The Moon and MoreTitle: The Moon and More
Author: Sarah Dessen
Genre: YA, Romance, Coming of age
Publisher: Penguin
Publication Date: 4th June 2013
Goodreads Summary: Luke is the perfect boyfriend: handsome, kind, fun. He and Emaline have been together all through high school in Colby, the beach town where they both grew up. But now, in the summer before college, Emaline wonders if perfect is good enough.

Enter Theo, a super-ambitious outsider, a New Yorker assisting on a documentary film about a reclusive local artist. Theo's sophisticated, exciting, and, best of all, he thinks Emaline is much too smart for Colby.

Emaline's mostly-absentee father, too, thinks Emaline should have a bigger life, and he's convinced that an Ivy League education is the only route to realizing her potential. Emaline is attracted to the bright future that Theo and her father promise. But she also clings to the deep roots of her loving mother, stepfather, and sisters. Can she ignore the pull of the happily familiar world of Colby?

Emaline wants the moon and more, but how can she balance where she comes from with where she's going?

Sarah Dessen's devoted fans will welcome this story of romance, yearning, and, finally, empowerment. It could only happen in the summer.

{ Review } 

So The Moon and More is actually the first Sarah Dessen book I've ever read (don't hit me!) and given all the hype I'd seen about this book and all of her previous books on other book blogs and Goodreads, I was convinced that I was in for a really great romantic read; however, I was sorely disappointed.

I was under the impression that The Moon and More was a romance but to be honest, I didn't think that there was that much romance in it at all. This book is about Emaline and the things that happen in the summer before she heads off to college.She lives in Colby, a beach town that is flooded with tourists each summer. It's a quiet town where everyone knows everyone, literally. Emaline has been dating Luke for 3 years already but with college looming she's not sure how things are going to play out. Then there's Theo. A NY documentary maker's assistant who's in town to badger a local artist and seems to keep bumping into Emaline. Her father (not her dad, her father, there's a difference - as you will find out) is coming into town unexpectedly with her little brother but she hasn't spoken to him since he emailed her telling her he would no longer be able to finance her tuition to Colombia even though he was the one pushing her to apply. Ouch. Although Colby's a small town, Emaline's in to have an interesting summer whilst she tries to figure out who she is before she heads off to uni and leaves her family behind.
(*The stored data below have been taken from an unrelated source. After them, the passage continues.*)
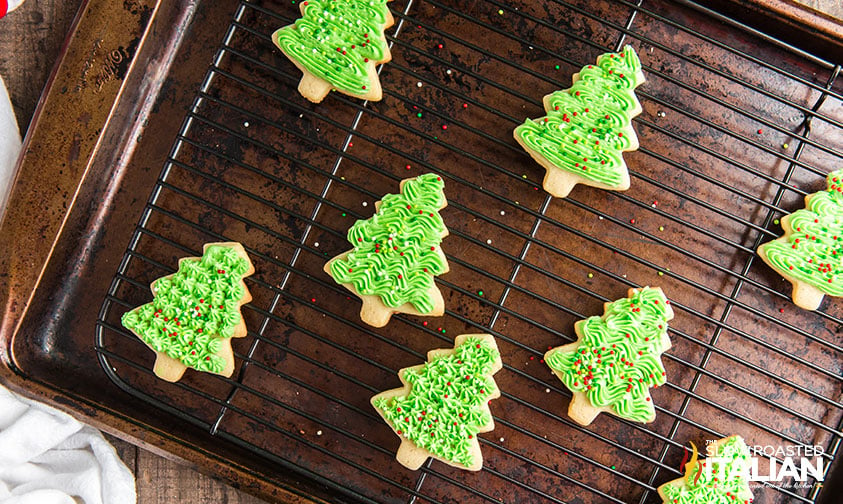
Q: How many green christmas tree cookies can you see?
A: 8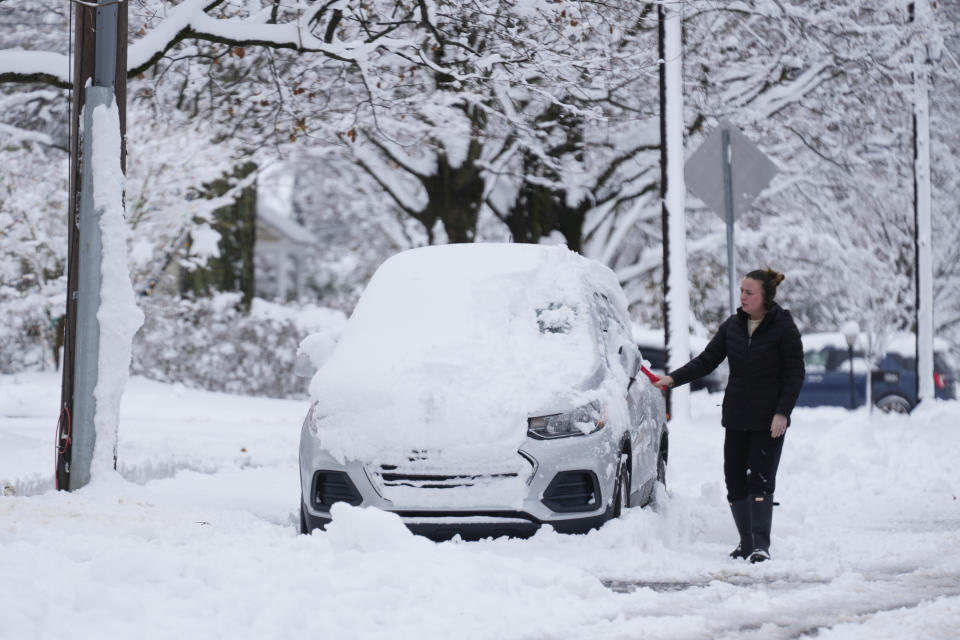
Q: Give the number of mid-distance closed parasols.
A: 0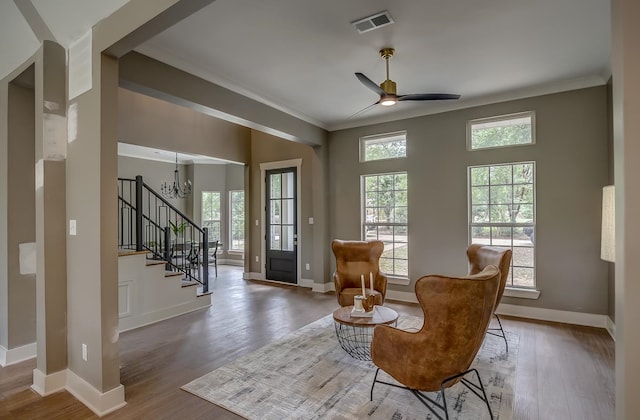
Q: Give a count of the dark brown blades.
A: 3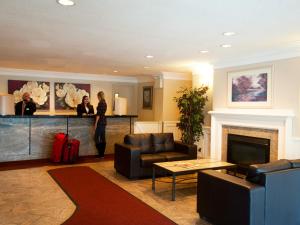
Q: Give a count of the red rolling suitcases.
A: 2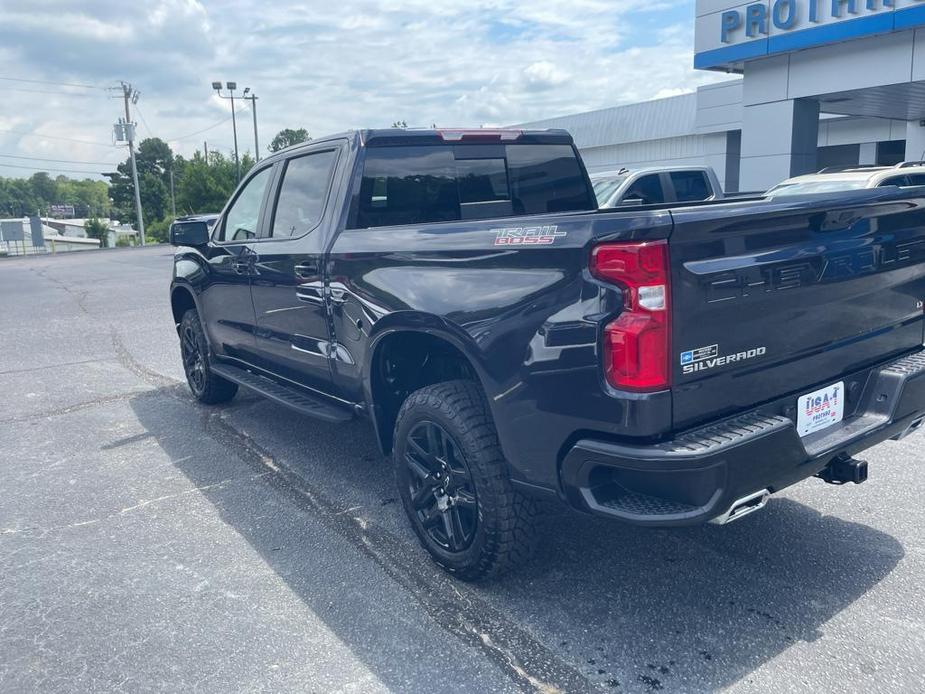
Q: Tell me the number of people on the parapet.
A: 0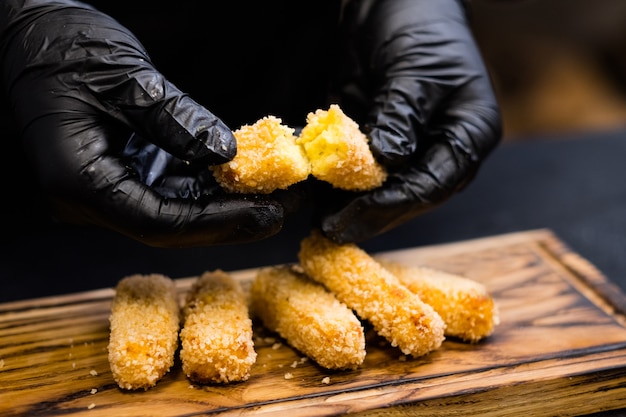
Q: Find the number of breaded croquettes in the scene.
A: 6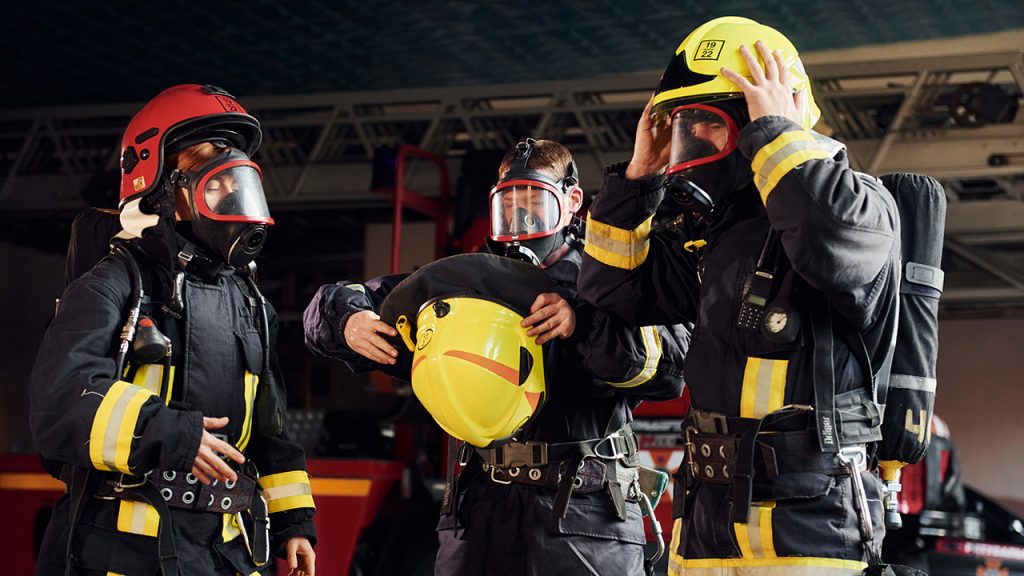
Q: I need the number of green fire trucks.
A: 0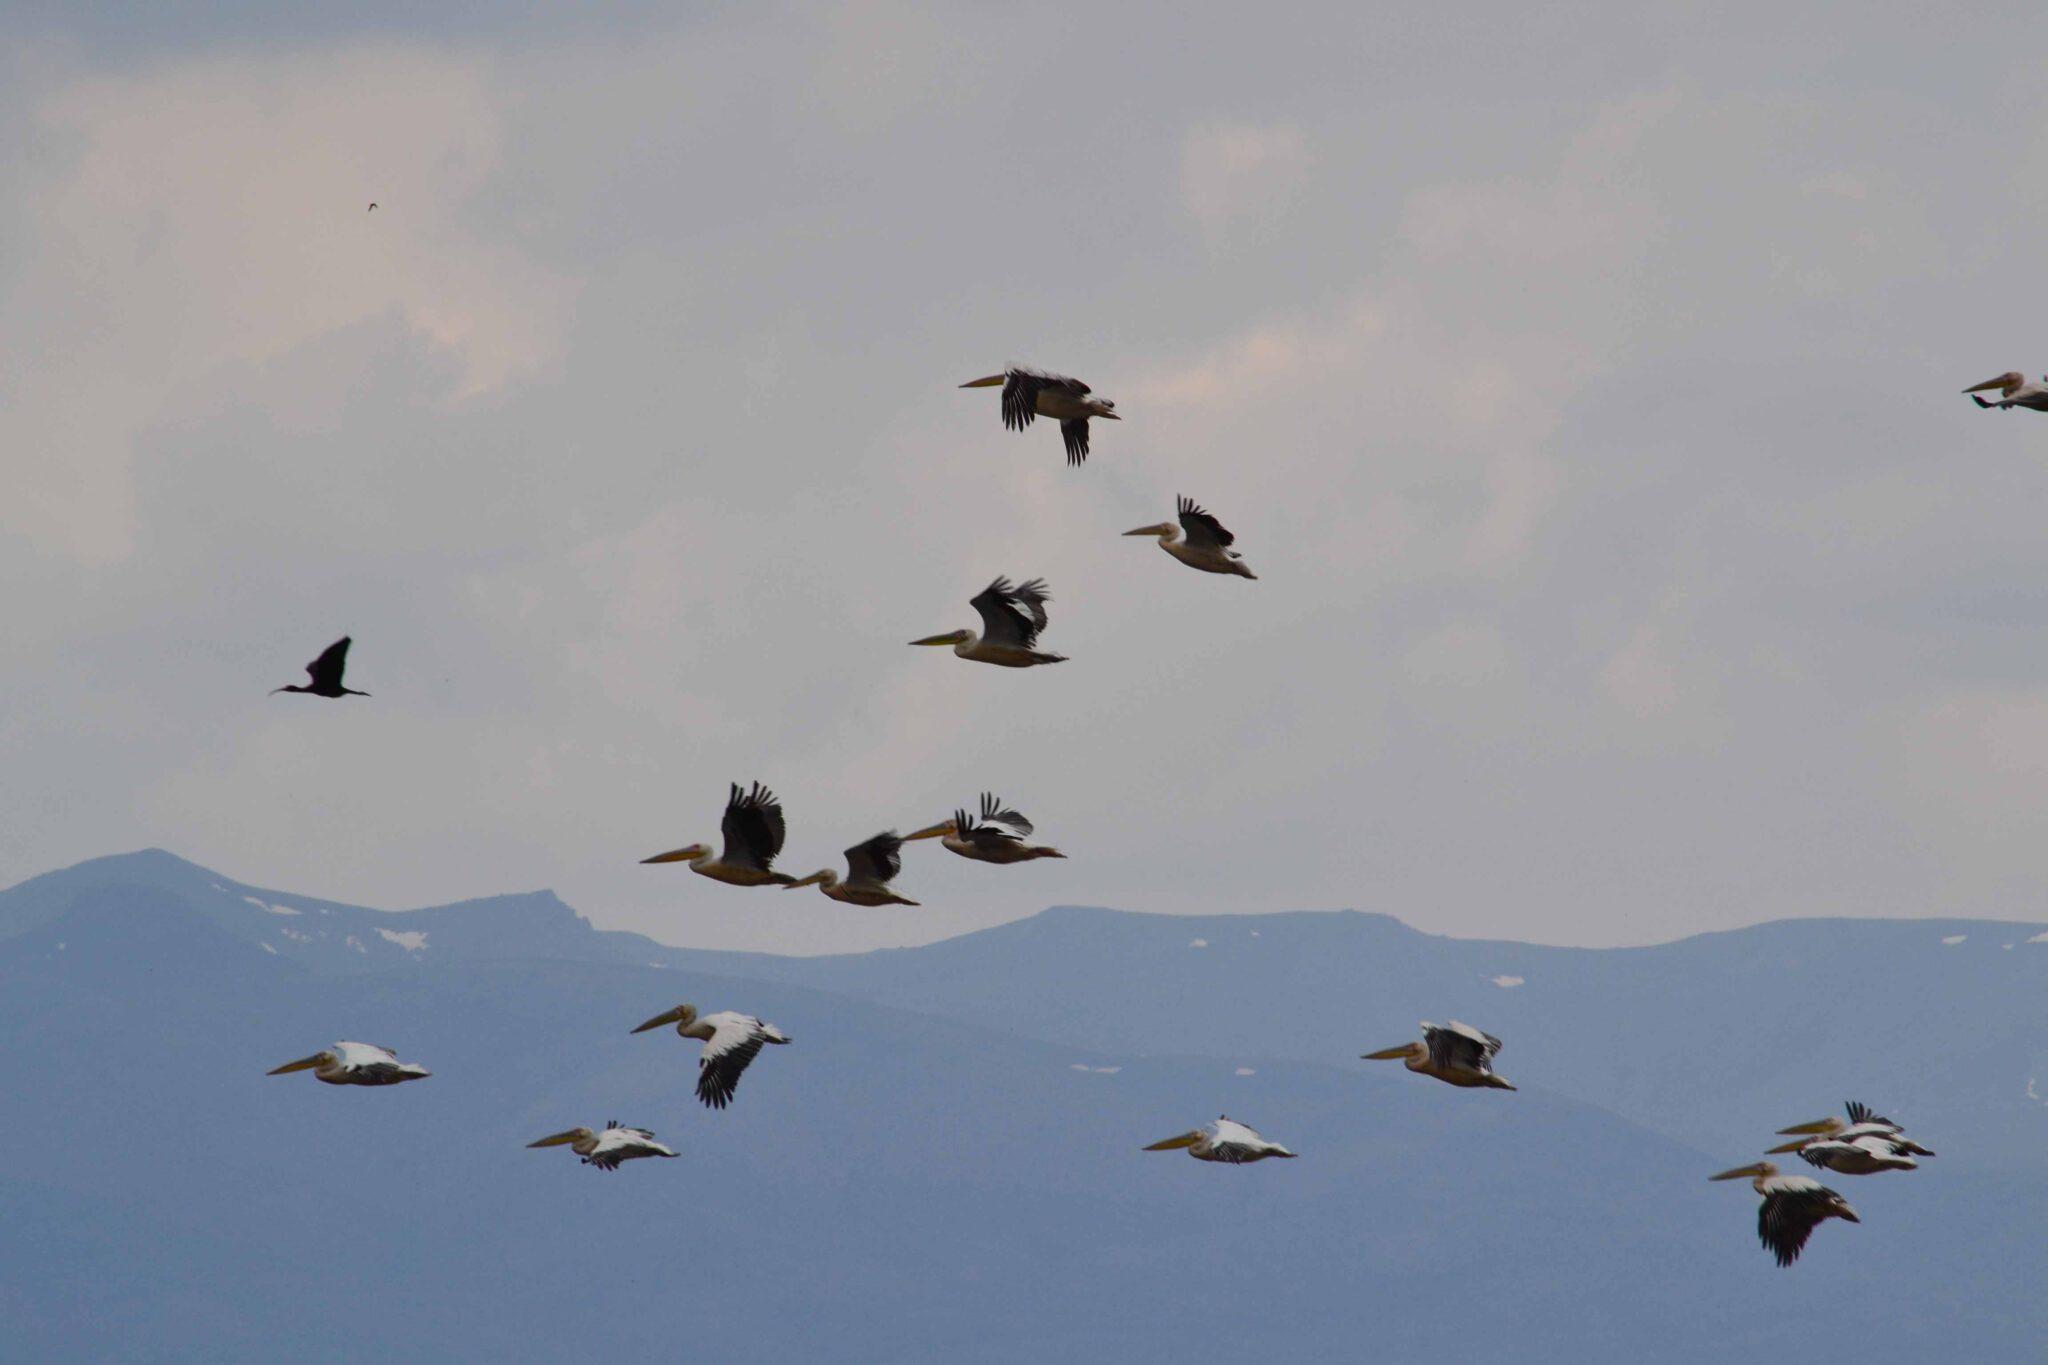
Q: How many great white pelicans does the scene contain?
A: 15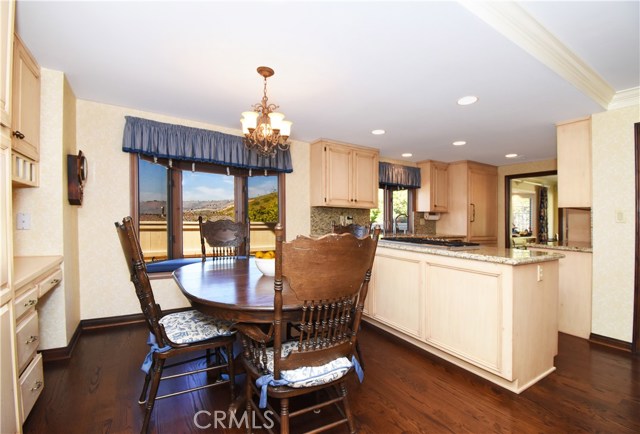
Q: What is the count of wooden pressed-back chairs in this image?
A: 4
This book had quite a morose and sullen tone to it which made it quite difficult to get into it or feel any sort of emotion other than glum-ness whilst reading it. It's written from the first person perspective of Emaline and she just isn't a very happy character. She's not happy in her relationship, she has serious Daddy issues and although she says she's fine with things like rejecting Colombia (she can't afford the tuition fees), it really didn't seem like she was. I really didn't understand Emaline's character to be honest. She didn't seem to have a valid reason for all that teenage angst and I just couldn't understand her thought patterns. She actually seems to have a pretty good life, apart from the crappy father, but he's not really in her life anyway, plus she has a great adoptive dad too. I must sound like I'm just being really unsypmathetic but because of the lack of connection to her, or any of the other characters, I couldn't really generate any sort of empathy for them.

I thought that the relationships between characters were quite poorly developed and I never really got the sense that there was much connection between any of them. The 'best' relationship would be that between Emaline and her little brother Benji though even that is a little strange given that they develop a close bond from almost nothing. There were quite rapid personality changes in the two love interests and to make things even more confusing, one of them then reverts back to his old self at the end of the novel. The biggest character development came from one of the minor characters who we really don't see much of and therefore it's all a bit irrelevant and I wish that character had been more prominent because he was probably the most 'real' out of them all. We're clearly supposed to be hating on Emaline's father - he is a massive twat - but then it felt like Sarah Dessen was trying to get us to sympathise with him or something half way through which I thought was completely unjustified and if that was her intention, it failed miserably to impact me in any way.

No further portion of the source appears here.